Iron ore mining shapes the world. The raw ferrous deposits are extracted and transformed into structural steel, machine housings, case hardened gears and countless other important products. Without iron alloys, contemporary buildings couldn’t rise towards the sky, nor could heavy-duty equipment support the massive loads that iron girders manage every working day. Given those facts, how does mining equipment extract iron ore?
Before considering any other factor, think about how the steel backbone in a primary crusher handles the feed stream. The extracted iron ore is heavy and sharp-edged, so the equipment that processes that aggregate must be fabricated from materials that are at least as hard. In point of fact, ferrous equipment alloys are manufactured from high-grade steel. In most cases, amalgamated carbon and iron deliver the metal fortitude, then they’re further post-processed until they’re imbued with an incredibility durable frame.

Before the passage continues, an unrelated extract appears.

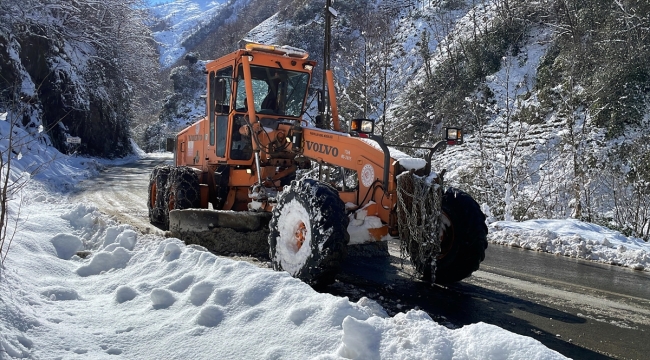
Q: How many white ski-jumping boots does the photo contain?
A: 0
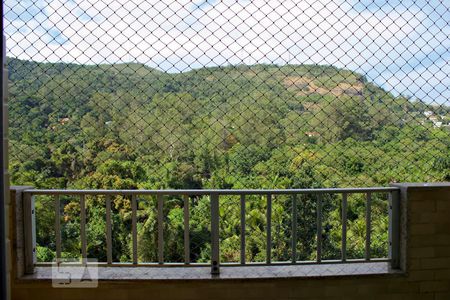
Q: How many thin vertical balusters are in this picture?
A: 12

Far along the equipment chain, a relatively soft brown ore is being drilled and blasted from the mine face. Hematite and limonite, magnetite and goethite, the mining operation is extracting the rock and crushing it until the rocky deposits are evenly sized. Remember, the deposits are somewhat soft, even crumbly, but there’s raw iron trapped inside the ore. Given time, the ore will age the mining equipment, deform the system parts, and hamstring process productivity. The rollers and crushers will be the first to go, followed by the screening media and the reciprocating motors that power the vibratory screening decks. Top-tier mining equipment stops this scenario from becoming a system-handicapping reality.
A fighting-fire-with-fire maxim works well in this extractive process, especially when the iron-toughened equipment is heat treated and alloyed. That’s not quite enough, though, is it? The toughest rigid metals do still warp when a high-volume barrage is flowing in the ore stream. The second half of the mining equipment solution is to line the metal housings with an elastomeric coating. Tough engineering plastics absorb abrasive damage, then pass the shock harmlessly into the metal frame, where it’s distributed as process noise.
Iron ore processing calls up a whole proprietary range of extractive gear. That primary crusher now has a secondary stage. The ore is recycled and crushed again, then it’s passed forward to a grinding station, so the iron ore is continually being ground down into rock and iron oxide. Represented on an iron ore flowchart, the crushers and grinders pair with magnetic rollers and other electronic separators. Other separation mechanisms in the process include wet and dry grinders, agitation tanks, and elevated vibrational screening decks.